The House of Whispers eBook

This eBook from the Gutenberg Project consists of approximately 317 pages of information about The House of Whispers.

The House of Whispers eBook

This eBook from the Gutenberg Project consists of approximately 317 pages of information about The House of Whispers.

Was it possible that her ears had deceived her?  Was it one of the omens believed in by the superstitious?  The wall whence the voices appeared to emanate was, she knew, about seven feet thick—­an outer wall of the old keep.  She was aware of this because in one of the folio tomes in the library was a picture of the castle as it appeared in 1510, taken from some manuscript of that period preserved in the British Museum.  She, who had explored the ruins dozens of times, knew well that at the point where she was standing there could be no place of concealment.  Beyond that wall, the hill, covered with bushes and brushwood, descended sheer for three hundred feet or so to the bottom of the glen.  Had the voices sounded from one or other of the half-choked chambers which remained more or less intact she would not have been so puzzled; but, as it was, the weird whisperings seemed to come forth from space.  Sometimes they sounded so low that she could scarcely hear them; at others they were so loud that she could almost distinguish the words uttered by the unseen.  Was it merely a phenomenon caused by the wind blowing through some crack in the ponderous lichen-covered wall?

She looked beyond at the great dark yew, the justice-tree of the Grahams.  The night was perfectly calm.  Not a leaf stirred either upon that or upon the other trees.  The ivy, high above and exposed to the slightest breath of a breeze, was motionless; only the going and coming of the night-birds moved it.  No.  She decided once and for all that the noise was that of voices, spectral voices though they might be.

Again she strained her eyes, when still again those soft, sibilant whisperings sounded weird and quite inexplicable.

Slowly, and with greatest caution, she moved along beneath the wall, but as she did so she seemed to recede from the sound.  So back she went to the spot where she had previously stood, and there again remained listening.

There were two distinct voices; at least that was the conclusion at which she arrived after nearly a quarter of an hour of most minute investigation.

Once she fancied, in her excitement, that away in the farther corner of the ruined courtyard she saw a slowly moving form like a thin column of mist.  Was it the Lady of Glencardine—­the apparition of the hapless Lady Jane Glencardine?  But on closer inspection she decided that it was merely due to her own distorted imagination, and dismissed it from her mind.

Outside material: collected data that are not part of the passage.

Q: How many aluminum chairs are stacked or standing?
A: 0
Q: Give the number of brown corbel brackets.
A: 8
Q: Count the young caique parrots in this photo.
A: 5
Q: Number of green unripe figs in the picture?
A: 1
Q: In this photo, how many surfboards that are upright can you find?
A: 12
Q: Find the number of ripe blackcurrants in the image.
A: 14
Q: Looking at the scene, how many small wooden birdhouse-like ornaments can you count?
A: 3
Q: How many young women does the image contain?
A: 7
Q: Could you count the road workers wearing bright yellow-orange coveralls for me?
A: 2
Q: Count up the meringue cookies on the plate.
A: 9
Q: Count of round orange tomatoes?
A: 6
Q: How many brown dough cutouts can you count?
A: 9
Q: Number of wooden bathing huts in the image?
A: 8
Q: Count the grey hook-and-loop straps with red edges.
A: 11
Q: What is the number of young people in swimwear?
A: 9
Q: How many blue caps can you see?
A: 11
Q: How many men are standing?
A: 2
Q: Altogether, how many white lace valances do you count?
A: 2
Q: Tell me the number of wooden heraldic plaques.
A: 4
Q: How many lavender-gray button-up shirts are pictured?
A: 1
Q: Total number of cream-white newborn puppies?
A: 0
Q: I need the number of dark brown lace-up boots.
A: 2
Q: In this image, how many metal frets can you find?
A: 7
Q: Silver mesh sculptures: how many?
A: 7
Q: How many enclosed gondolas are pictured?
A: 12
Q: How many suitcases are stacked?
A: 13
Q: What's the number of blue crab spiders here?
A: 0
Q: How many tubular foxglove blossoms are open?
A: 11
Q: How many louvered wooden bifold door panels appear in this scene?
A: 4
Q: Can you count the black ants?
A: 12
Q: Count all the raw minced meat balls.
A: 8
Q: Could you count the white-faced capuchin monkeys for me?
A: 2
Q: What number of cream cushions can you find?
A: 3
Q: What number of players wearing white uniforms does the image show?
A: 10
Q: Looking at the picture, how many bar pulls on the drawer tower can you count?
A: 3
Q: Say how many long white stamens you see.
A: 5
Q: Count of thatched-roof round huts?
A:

Those low, curious whisperings alone puzzled her.  They were certainly not sounds that could be made by any rodents within the walls, because they were voices, distinctly and indisputably voices, which at some moments were raised in argument, and then fell away into sounds of indistinct murmuring.  Whence did they come?  She again moved noiselessly from place to place, at length deciding that only at one point—­the point where she had first stood—­could the sounds be heard distinctly.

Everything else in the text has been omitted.